• WORK TO COMPLETE
Every line with the string "many" must be copied from the entries below.
DATA SHOWN section start
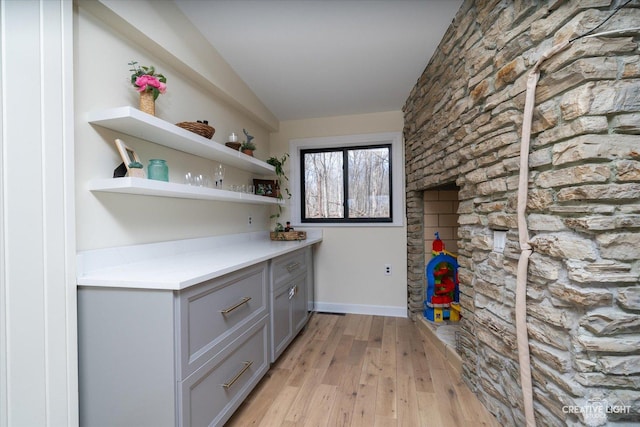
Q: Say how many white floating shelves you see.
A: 2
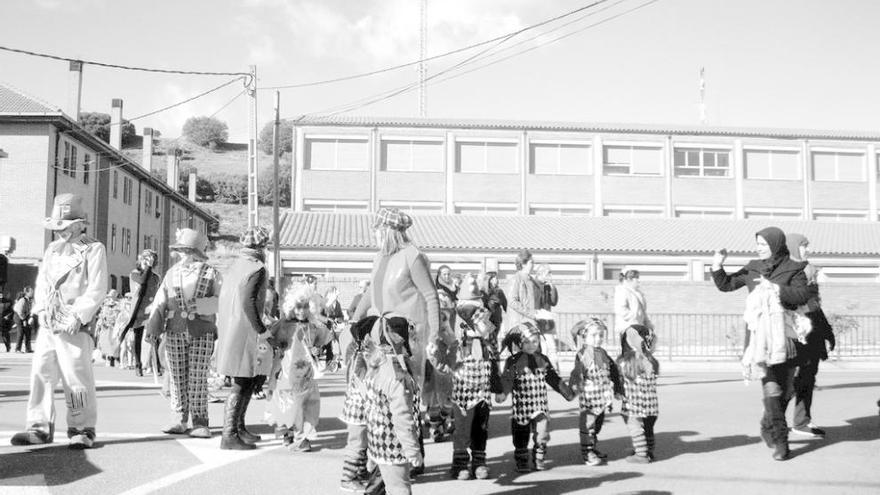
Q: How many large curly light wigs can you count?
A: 1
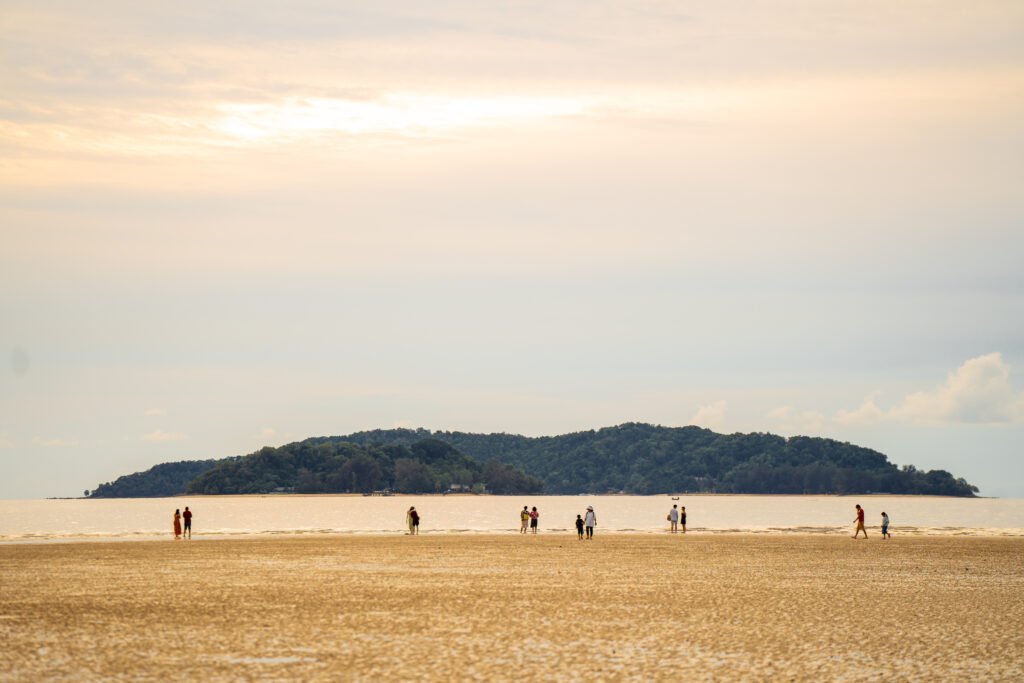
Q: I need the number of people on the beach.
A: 12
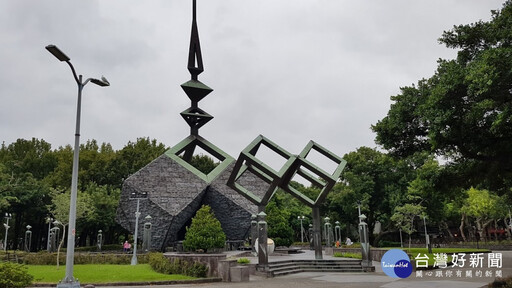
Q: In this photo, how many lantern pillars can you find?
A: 10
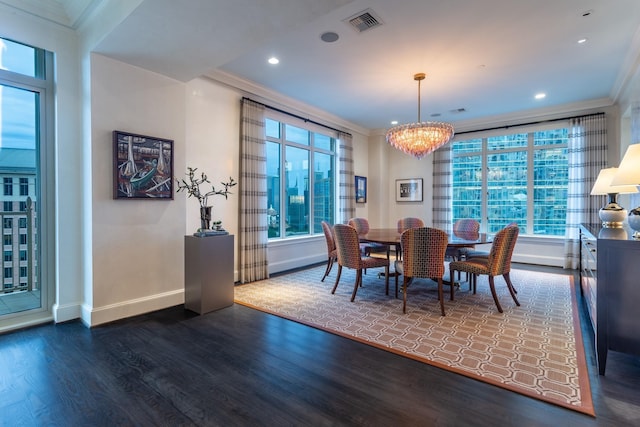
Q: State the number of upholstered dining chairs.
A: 8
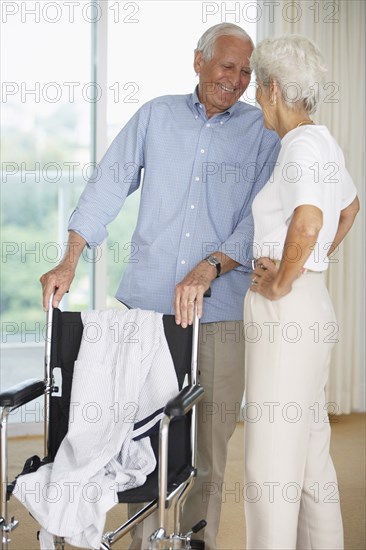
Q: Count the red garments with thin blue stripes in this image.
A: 0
DATA SHOWN section end
• RESPONSE BOX
Q: Say how many white floating shelves you see.
Q: How many large curly light wigs can you count?
Q: In this photo, how many lantern pillars can you find?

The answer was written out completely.